ただ、いずれの立場にしても、また、どの教派にとっても、聖書こそが私たちキリスト教徒の信仰の源泉であるという信念に変わりはありません。聖書を読み、学ぶことなしには、私たちキリスト者の信仰はあり得ないのです。

それを前提にパウロは「キリスト・イエスの御前で・・厳かに命じます。御言葉を宣べ伝えなさい(4:1―2)」と改めて、テモテに厳然と命じるのです。もしかしたら、テモテはいつの間にか、「御言葉」を宣べ伝えることよりも、人間的な関係や組織の問題に迷いこんでしまっていたのかも知れません。これは私たち現在の教会も陥りやすい、注意すべき点です。

そしてパウロは「折が良くても悪くても励みなさい(同節)」と書きますが、テモテは「折の悪い時」の中にいたのです。そのような時にあってもまさに「気を落とさずに絶えず祈らなければならない(本日の福音の冒頭)」のです。「御言葉を宣べ伝える」ためには祈りつつでなければ、それはただの「きれいごと」になってしまうからです。みことばに「命」をこめ、「生きたことば」とするのが「祈り」なのです。

 

福音朗読「ルカによる福音18章1―8節」

今日のたとえ話は「気を落とさずに絶えず祈らなければならない」というテーマを先にはっきりと示されたうえで語られているので、わかりやすくはあるのですが、「不正な裁判官(6節)」と絶対的に公正な神が対比されているという、そのギャップの大きさにいささか戸惑いを感じます。
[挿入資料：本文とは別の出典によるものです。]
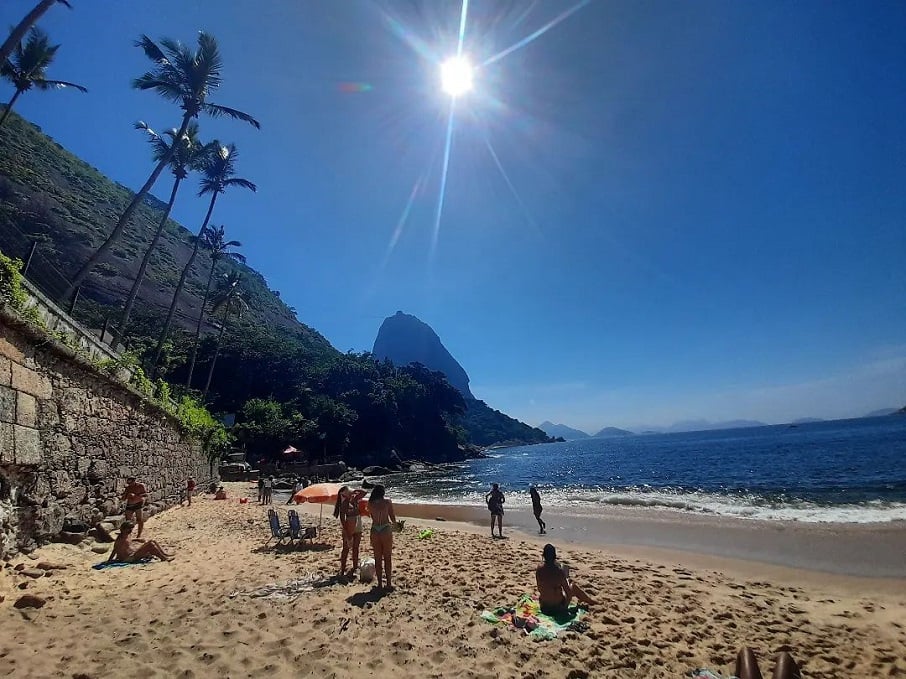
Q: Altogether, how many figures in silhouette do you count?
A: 2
ただ、「不正な裁判官」に頼らざるをえない「一人のやもめ(3節)」の存在によって、イエスの時代の社会的弱者の窮状を知ることができます。旧約から聖書における社会的弱者の代表は「孤児・やもめ・寄留者(外国人)」で、彼彼女らは社会から疎外され、ほとんど生きて行く術がありませんでした。そんな社会的弱者にとっては、現在もそうですが、「法」にすがるしかなかったのです。少なくとも「法」は分け隔てなく、全ての人に同じように施行されることが原則とされているからです。けれども、「法」を施行するのは「人」なのです。そしておそらく当時の多くの裁判官は「不正な裁判官」であったと考えられます。そのような「不正な裁判官」にすがるしかなかったというのが、当時の社会的弱者の実情であったことを、イエスはこのたとえ話を通して示したかったのかも知れません。
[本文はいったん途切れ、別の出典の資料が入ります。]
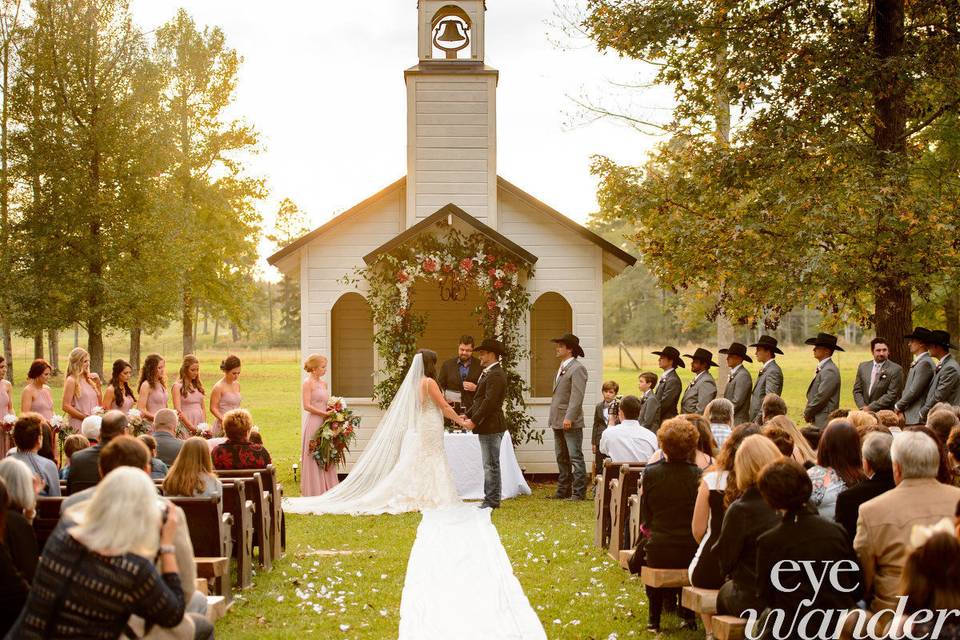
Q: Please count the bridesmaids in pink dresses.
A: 8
この実情を踏まえて「まして神は、昼も夜も叫び求めている選ばれた人びとのために裁きを行わずに、彼らをいつまでもほうっておかれることがあろうか(7節)」とイエスは言われるのです。「選ばれた人びと」は優秀なエリートではありません。本日の「聖書と典礼」の注釈7に書かれているように、本日の「一人のやもめ」のように「弱く、神の助けを待ち望む人」、社会的弱者のことです。私たちの神の本性の特徴には「弱者の優先」があるからです。神はいつも、「弱者」の側におられるのです。

実は、このたとえでイエスが言いたかったことは「マタイによる福音」の「この最も小さい者の一人にしたのは、わたしにしてくれたことなのである(25章40節)」と同じ思いなのではないのでしょうか。イエスは私たちに「このやもめのような最も小さな者と一緒になって、昼も夜も叫び求め、絶えず祈ってあげてほしい」と訴えているのではないでしょうか。

このように考えれば、最後の「人の子が来る(キリストの再臨)とき、はたして地上に信仰を見いだすだろうか(8節)」の「信仰」は、「最も小さな人びとの中にキリストはいる」という「信仰」を指していると考えることができると思います。

私たちもこの世界の現状に気を落とさず、あきらめることなく、「弱者」の人びとのための「裁き」を求めて、神に絶えず祈らなければならないのです。